Este ano, pelo que vou ouvindo e pelo que vou sentindo, o espírito natalício está frágil, envolto na névoa da dúvida e da incerteza sanitária que são inimigas da empatia, e que ao mesmo tempo, para quem pode e sabe, convidam a usar mais ainda os novos modelos tecnológicos de acesso, troca e de interação, como substitutos das sempre animadas trocas de prendas e de convívios presenciais que em condições normais promovem a fusão de sentimentos de partilha e pertença.
Além do vírus e das suas variantes e em conexão com eles, as tecnologias de interação virtual, importantes auxiliares no cumprimento das recomendações para fazer face ao momento, se se cristalizarem ameaçam deixar o espírito de Natal encravado para sempre numa longínqua chaminé da memória. É preciso resgatar o Natal, percebendo que o admirável mundo novo da parafernália tecnológica veio para ficar, mas só precisamos de imunidade de grupo no que à saúde diz respeito. A imunidade do sentido e dos sentidos será a morte do que fomos e do que somos.
No livro A Era da Inteligência Artificial, editado este ano em Portugal pelas Publicações D. Quixote, que junta o antigo Secretário de Estado dos EUA, Henry Kissinger a dois reputados especialistas, gestores e investidores na transformação digital, é descrita uma experiência que nos convida a refletir sobre o futuro do Natal e ao mesmo tempo sobre o futuro da humanidade.
Em síntese, relatam os autores, foram colocadas a um algoritmo de terceira geração (GPT -3 – Generative Pre-Trained Transformer) treinado para trabalhar sobre textos humanos e gerar novos textos a partir deles, três perguntas. Compreendes? Tens Consciência ou algum tipo de moral? Pensas? O GPT -3 respondeu à primeira questão com um sim e às duas seguintes com um não. Ou seja, compreende como se faz e faz muito mais depressa e com muito menos hesitações que qualquer ser humano. Não julga o que faz senão pelos padrões que compreende e que compreende melhor do que alguma vez foi compreendido e não existe enquanto fonte de imaginação, mas é um recurso extraordinário de concretização, com capacidades muito para além do que alguma vez foi imaginado.

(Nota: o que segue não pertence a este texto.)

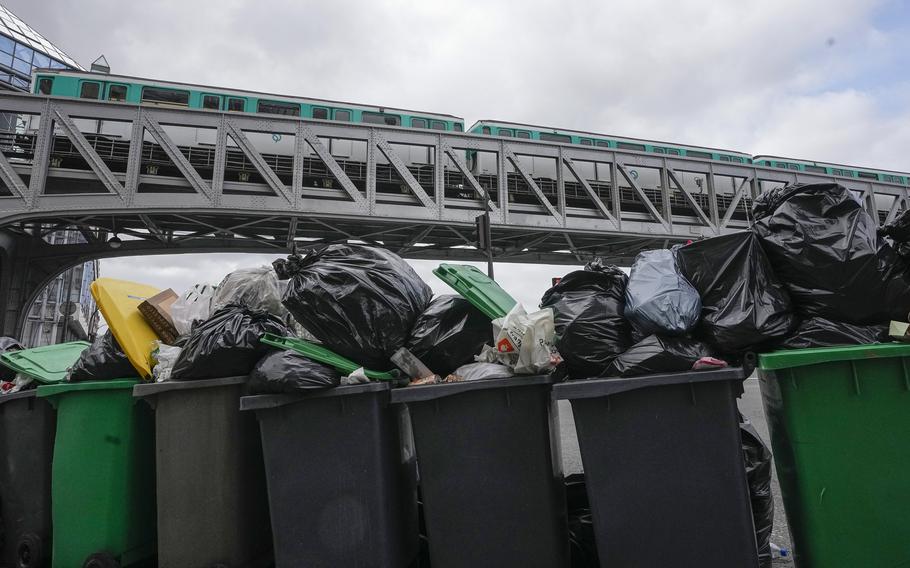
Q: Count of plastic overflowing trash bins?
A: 7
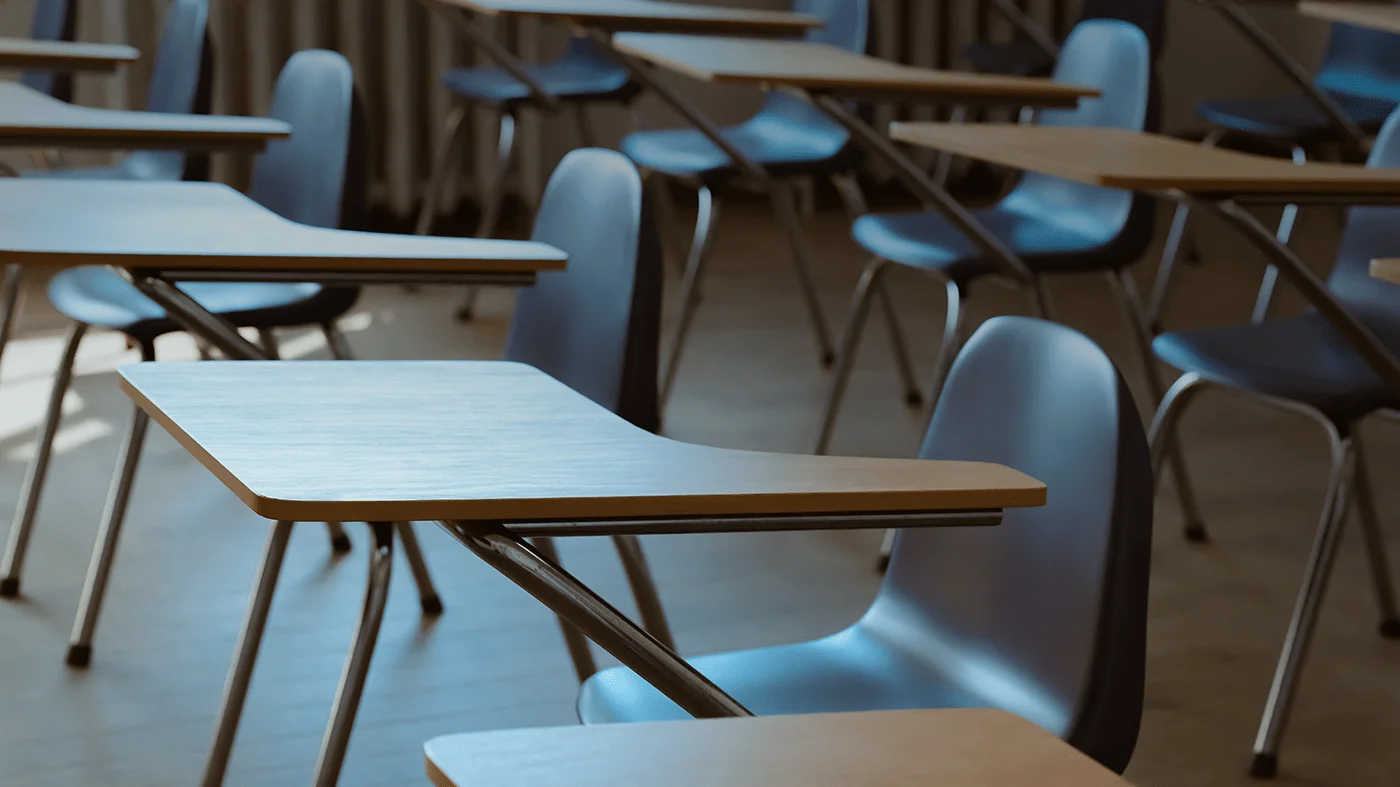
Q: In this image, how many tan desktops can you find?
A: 10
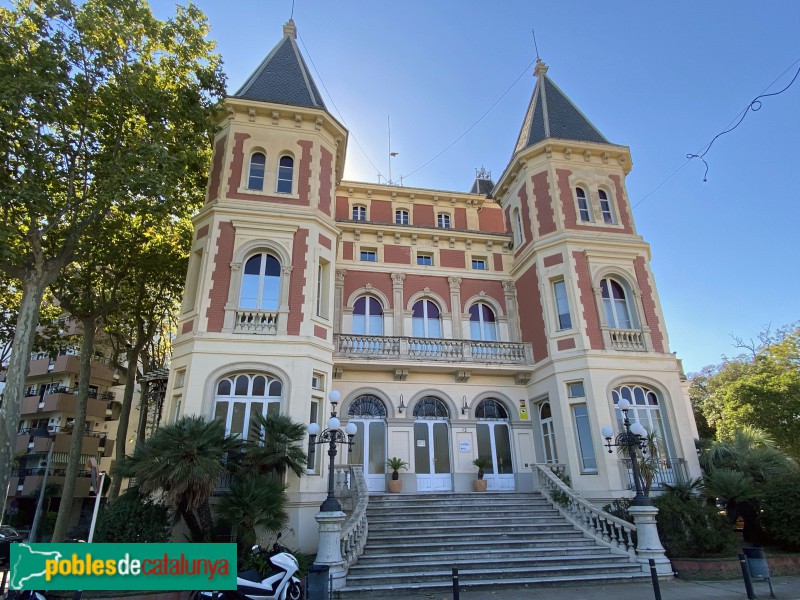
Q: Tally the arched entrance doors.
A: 3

E que tem a ver isto com o Natal? Um Natal asséptico, programado, otimizado pelas linguagens tecnológicas é um Natal que esquece as pessoas, a compaixão, a simbologia, a humildade do renascimento numa gruta seminal, entre pastores, animais, estrelas e reis magos. A ética e a moral são mais necessárias que nunca, mas só ilusoriamente estão disponíveis nas aplicações de entrega. Muitos menos se pode encomendar a capacidade de sonhar ou a sensação retemperadora e desafiante de que estarmos aqui e agora, neste mundo, por algo mais do que simplesmente aqui estarmos.
Que aquilo que este ano não pudermos fazer para nos protegermos a nós e à comunidade em que vivemos não morra no nosso coração, na nossa memória e no nosso desejo mais profundo, para que possa voltar a rebentar com exuberância assim que a terra volte a estar fértil para semear, sejam quais forem as tecnologias da sementeira e da colheita. O espírito de Natal é fruto da nossa natureza, da nossa humanidade e da nossa singularidade. Um Feliz Natal para todas e para todos.